Customer: When does this market close?

Vendor: 1:30 PM

Customer: No, I mean when does it close for the season.

I have that exchange at least twice a week now that fall has arrived. As a Central Farm Markets vendor at Bethesda, I get to see the faces of inquiring customers bloom with delight when I tell them the Bethesda and Mosaic markets operate year-round, with reduced hours (10 am-1:30 pm) January through March.

Why have a winter market?

“It’s what our customers demanded,” said Mitch Berliner, co-founder of Central Farm Markets, emphasizing by adding, “They really demanded it.” That was six years ago at Bethesda, with Mosaic being added three years later. Both winter markets offer approximately half the number of vendors.

About the same time that Central Farm Markets instituted a winter market, Toigo Orchards, Twin Springs Fruit Farm and Bending Bridge Farm undertook infrastructure expansions allowing for extensions of their growing season and storage capacities to better facilitate year-round markets. “It’s important to us that our customers have year-round access to healthy food,” said Audrey Fisher-Pedersen, co-founder of Bending Bridge Farm which has attended all the winter seasons thus far with Certified Organic produce.

Farm practices and philosophies are as varied as our customers, meaning that not all producers are able or choose to sustain year-round production or invest in technical mass storage systems. January, February and March are the three coldest months in the mid-Atlantic region. Season-extending greenhouse technologies get put to good use by vendors such as Toigo, Bending Bridge and Young Harvests, but the reality is not everything can be grown indoors. Even with the use of greenhouses and insulating row covers, the growth rates are dependent on temperature and sunlight.

Rob Young, owner of Young Harvests laments having limited greens due to the weather fluctuations, “Our greens don’t grow much without sunshine or with extremely cold temperatures.” Even the recent ongoing cloudy and rainy days have had an impact Young Harvests’ production as anyone who has shopped the latter part of the day and found themselves staring at his empty bins.

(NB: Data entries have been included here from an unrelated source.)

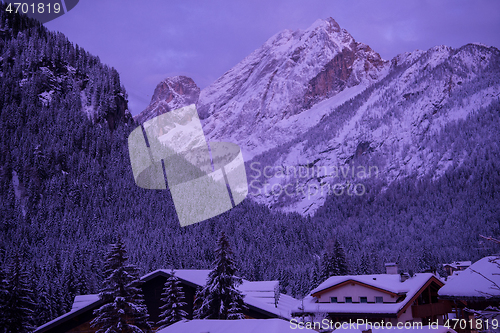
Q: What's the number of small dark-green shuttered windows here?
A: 4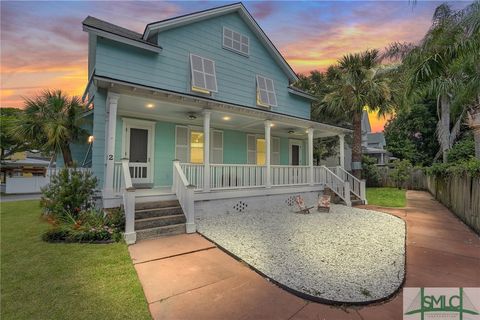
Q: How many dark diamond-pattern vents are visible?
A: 2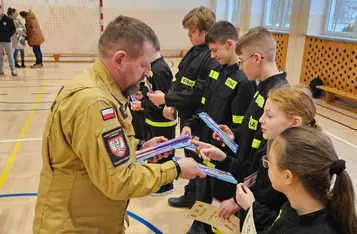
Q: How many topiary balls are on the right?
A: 0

Lucas Brownback of Spiral Path Farm explained why he chooses to not attend winter market. “Most of our crops are seasonally grown in open fields. We believe in giving our soil time to regenerate, and the farmers need a break, too,” but Lucas pointed out that come January the crew is right back at it seeding for a new season in the greenhouses.

Let’s all repeat the word together again – S E A S O N A L – and talk about the timeline for the transition from the regular market season to the winter markets.

November 17th will be the last Saturday market for the Pike and Westfield markets this year. However, on Tuesday, November 20th there will be a Thanksgiving Market taking place at the Pike Central Farm Market location that will host vendors from all the markets who have products such as fresh turkeys, prepared goods, fruits and vegetables, etc. Keep in mind that not all vendors attend this market. A full list of vendors will be posted online and sent out in the market’s weekly email prior to the event.

The Sunday following Thanksgiving (November 25) there will be no markets. No one will have any room in their refrigerator to store more food. Eat your leftovers and let the farmers enjoy the holiday weekend with our families. We will all return to Mosaic and Bethesda on Sunday, December 2 with the regular Sunday schedule until January 6, 2019 when the winter market schedule (10 am – 1:30 pm) kicks in along with the Customer Loyalty Program.

But my favorite part about winter market is when the regulars gripe about the cold weather. I remind them that during the summer when everyone was sweating off their turnips, I told them this day would come.